### PROMPT
Without any images, write the listing below out word for word.

### RECORDS FOR THE TASK
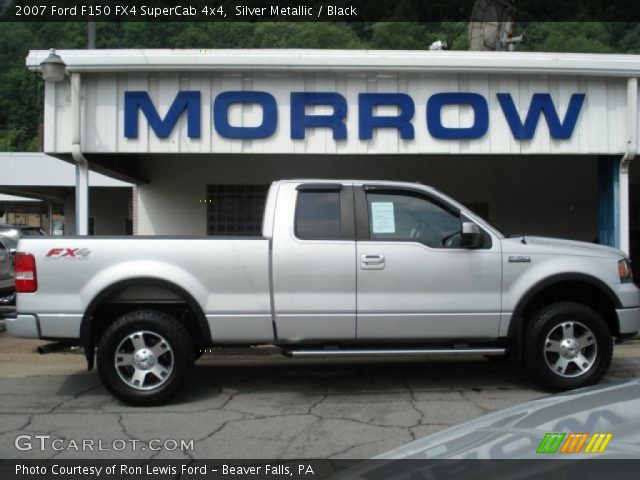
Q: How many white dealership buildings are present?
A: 1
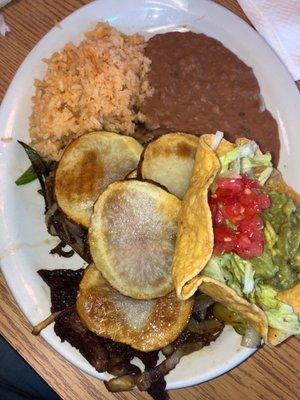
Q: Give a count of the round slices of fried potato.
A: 4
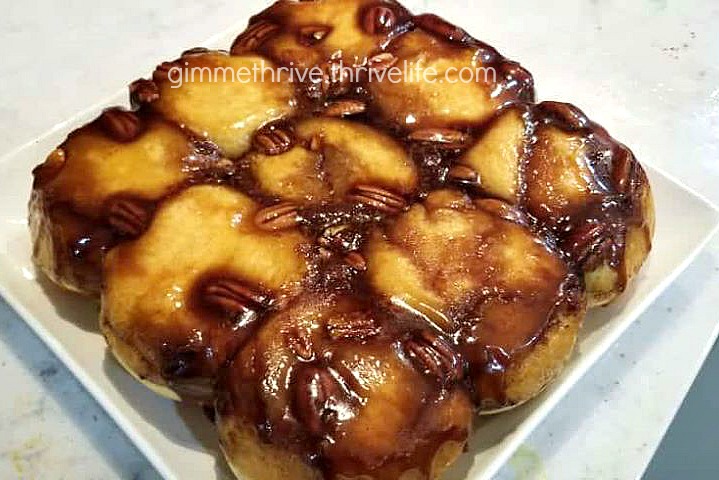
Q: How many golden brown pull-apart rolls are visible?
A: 9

### TASK ANSWER
Q: How many white dealership buildings are present?
A: 1
Q: Give a count of the round slices of fried potato.
A: 4
Q: How many golden brown pull-apart rolls are visible?
A: 9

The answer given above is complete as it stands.